Heading east out of town, we soon drove into featureless expanses of gravel where the outflow from ice fields melted by erupting volcanoes periodically sweeps away everything. They call the empty gravel spaces the "sandar" - a lonesome word fit for the desolate wastes where only a few tufts of grass survive. On our map we saw emergency shelters marked at intervals along the seashore and it took me a moment to realize they are for fishermen. The tangible possibility of being wrecked out there made me dread the cold ocean; that Icelanders maintain these shelters and keep them stocked with dry firewood (we drove a gravel road that ended up at one, a natural cavern in the cliffs) was convincing proof of the hazards of fishing these waters.
There was some rice leftover from dinner which I had packed in a tupperware, and we ate that for lunch while out exploring the gravel flats. Farther along, we crossed into a bizarre landscape of pillowy green moss carpeting sharp black shards of lava. It looked as if the moss was engulfing everything, and that all of Iceland was at risk of disappearing under a creeping green sponge, but the moss is simply the first plant to take hold. It builds soil, and then other plants gain the advantage as the sharp lava is slowly tamed and turned into thickets of grass and shrubs.
Passing golden grassy farms and ice-fringed waterfalls, we drove onward through warm sunlight interrupted from time to time by snow and wind. Arriving in the big town - relatively speaking - of Kirkjubaejarklaustur after the little grocery market closed at 2pm, for provisions we had to make do with what was for sale at the gas station. In Iceland this usually includes hot food (burgers, hot dogs, grilled cheese sandwiches), canned pasta sauce, rice, potatoes, milk, cheese, bread, snacks, beer, and other basics. We would be staying two nights in a little cabin near Skaftafell national park, a place where glaciers almost reach the sea, and though we still had some groceries from the day before we bought more snacks and breakfast foods.
The sun was sinking low when we arrived at the park visitor center at 5pm, closing time. There was just enough time to book a guided walk on the glacier for the next morning, and have a quick look around at the exhibits. One of the glaciers is accessible by a gravel road that took us nearly to the ice; we parked there and walked to a meltwater pool backed by stunning blue ridges of ice rising into the mountains.
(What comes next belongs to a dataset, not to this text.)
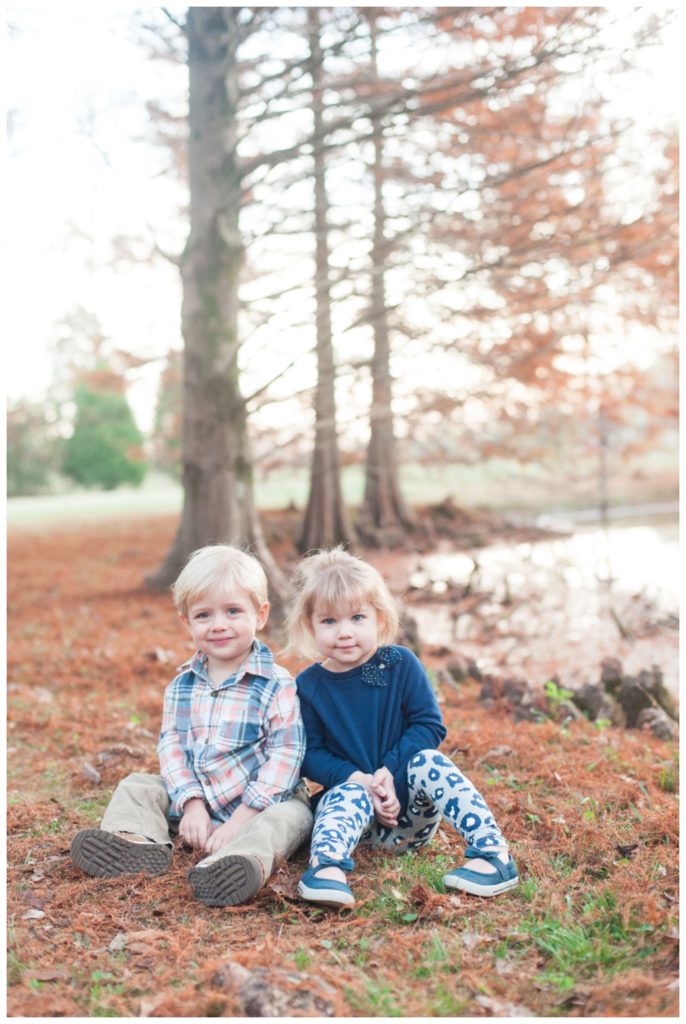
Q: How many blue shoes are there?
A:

In winter when there is more rain than sun, the eroded white surface of the glacier is washed away leaving transparent blue ice in the most beautiful hues. All the air is pressed out of hard packed snow as it becomes layered deeper and deeper into the glacier and flows down from the ice field high above, and it is clear enough to see at least a meter into the ice. Huge blocks of ice, their sides shining and rippled as if scooped out with a spoon, were tumbled against the rocks. It made a pretty scene in the low sunlight, reflected in puddles of water among moss covered rocks and feathery tufts of grass.
Our cabin, home for the next two nights, was a fifteen minute drive to the east along the main road, in a tiny village set up against the mountains. Three little prefabricated wood cottages sat side by side looking out towards the coast. Ours was the middle one. It had two bunk beds, a bathroom with a shower and plenty of hot water, an electric stovetop, refrigerator, and kitchen sink, coffee maker, microwave, pots and pans and dishes, and a decent number of lights and electrical receptacles. Everything had a Scandinavian feel, in a large part because every implement and fixture came from IKEA - perhaps they even sell complete cottages. An electric heater kept it toasty warm, and there was wireless internet. On account of the close quarters this ended up being a great deal at half the cost of most of our other accommodations, and it was fun, at least for a short visit, to stay in such a cozy little cabin.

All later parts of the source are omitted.